TASK DIRECTIONS - Everything from the line that contains "Q: Tell me the number of black video cameras." through the last line below should be transcribed exactly, except the pictures.

INPUT -
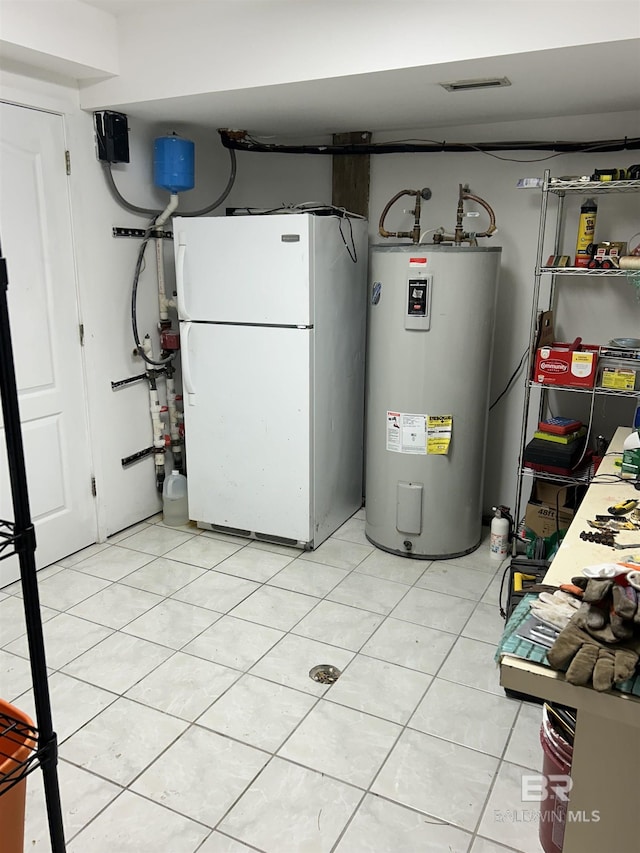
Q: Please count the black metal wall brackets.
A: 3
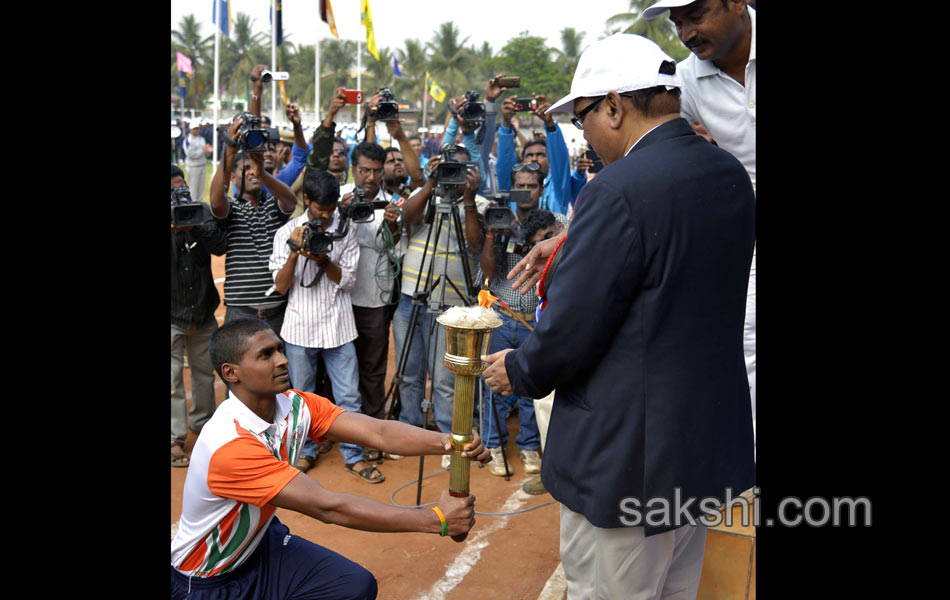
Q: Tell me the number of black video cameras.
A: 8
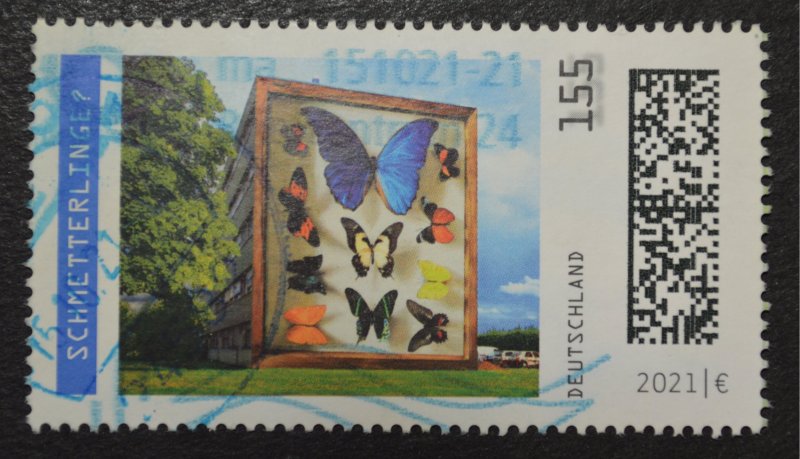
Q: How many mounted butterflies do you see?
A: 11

TASK SOLUTION -
Q: Tell me the number of black video cameras.
A: 8
Q: How many mounted butterflies do you see?
A: 11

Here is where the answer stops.